During my preparation time, I also visited Japan for the very first time. I have been wanting to go there since I was a child. I used to love the films of Akira Kurosawa as an adolescent. And I felt super blessed to have the opportunity to go there and make an offering as well as receive from the depth, beauty and poetry of that land and its people. Megumi Miyata, along with some wonderful support, is holding the flame of Movement Medicine alight in the land she has made her home and it was a such a pleasure to see her in her own home, meet her family and dance with her growing community.

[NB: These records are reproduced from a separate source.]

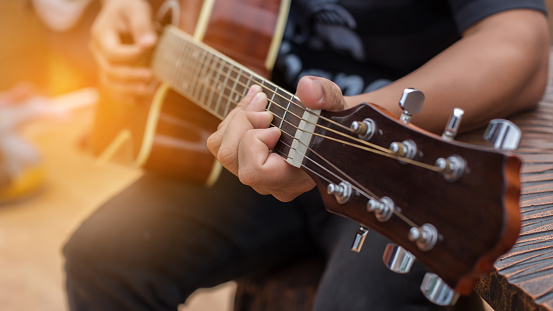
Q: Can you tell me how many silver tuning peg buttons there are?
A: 6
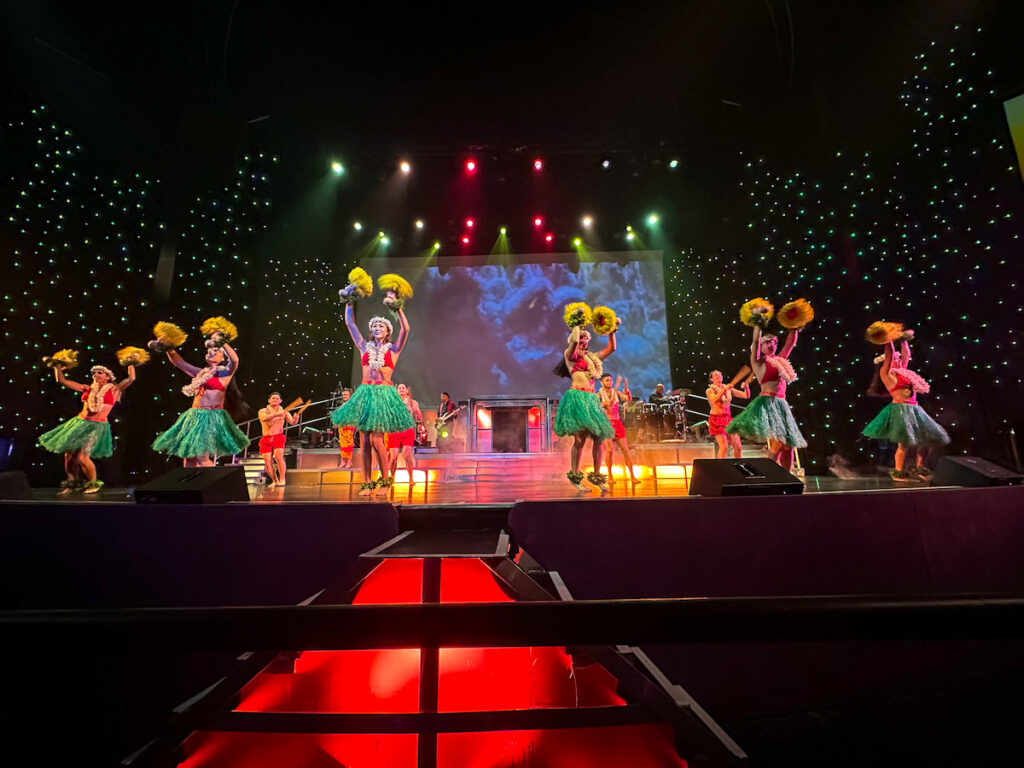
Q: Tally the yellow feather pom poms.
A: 12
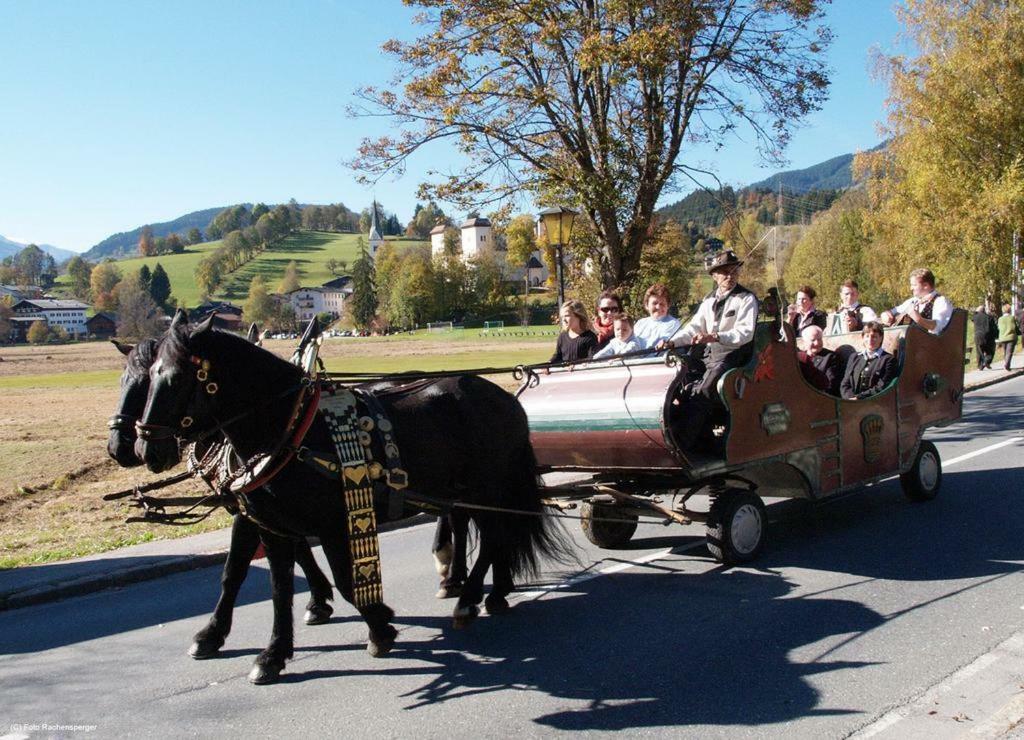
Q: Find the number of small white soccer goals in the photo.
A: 2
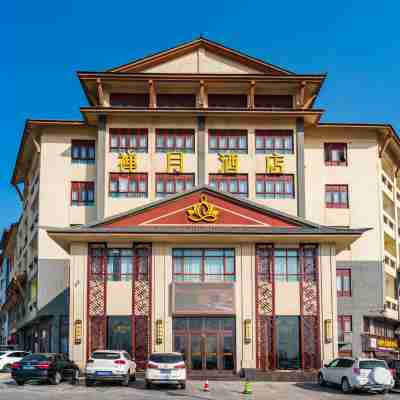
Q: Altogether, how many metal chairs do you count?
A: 0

Towards the end of the visit, we went to Fukushima to offer ceremony close to the Daiichi nuclear power station. Before we went, I had to really face my fear of visiting a place where there is no real information about the reality of ongoing contamination levels. I thought of my life, and how much it means to me. I thought of our son, my beloved, and the dreams I still have for this life. I recognised how attached I am to my own existence. And I recognised the presence of death, an invisible presence reminding me not to take anything at all for granted. I went there to offer my support and solidarity to the beautiful people we met there as well as to offer some ceremony for the land. It’s a magnificent place, and the work we did there in the traditional home of a well-known Japanese artist, touched me very deeply indeed. I pray that as a species, we learn to recognise the gift of life before we steal it from the generations yet to come.
If it’s time for you to take the Initiation journey, we will very much look forward to welcoming you as a valued member of the crew. The ship sails in September.
Until then, wishing you all a moment of peace to taste the breath, to honour the body, to let life be expressed through you as it was meant to be.
With my love and respect for the one you are.